**DATA EXCERPTS**.
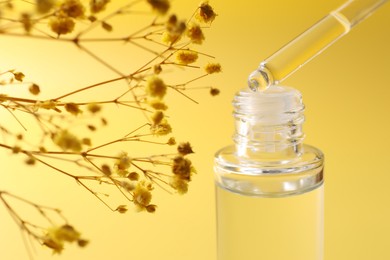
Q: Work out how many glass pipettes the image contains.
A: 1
---
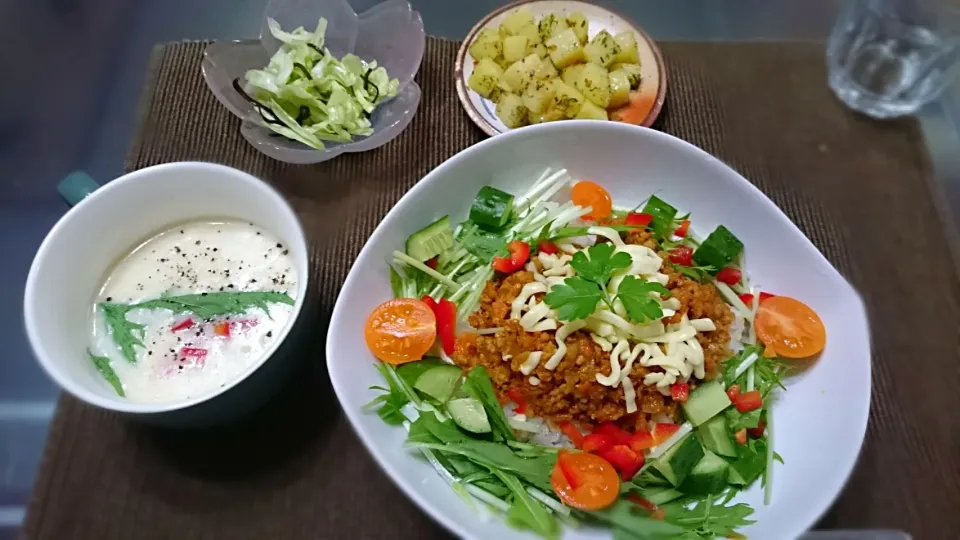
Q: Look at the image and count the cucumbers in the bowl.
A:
...
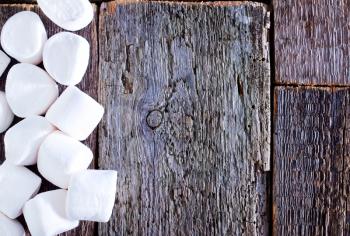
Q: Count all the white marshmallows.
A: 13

**YOUR GOAL**. From the listing above, copy out each line where the word "image" appears.

**TASK OUTPUT**.
Q: Work out how many glass pipettes the image contains.
Q: Look at the image and count the cucumbers in the bowl.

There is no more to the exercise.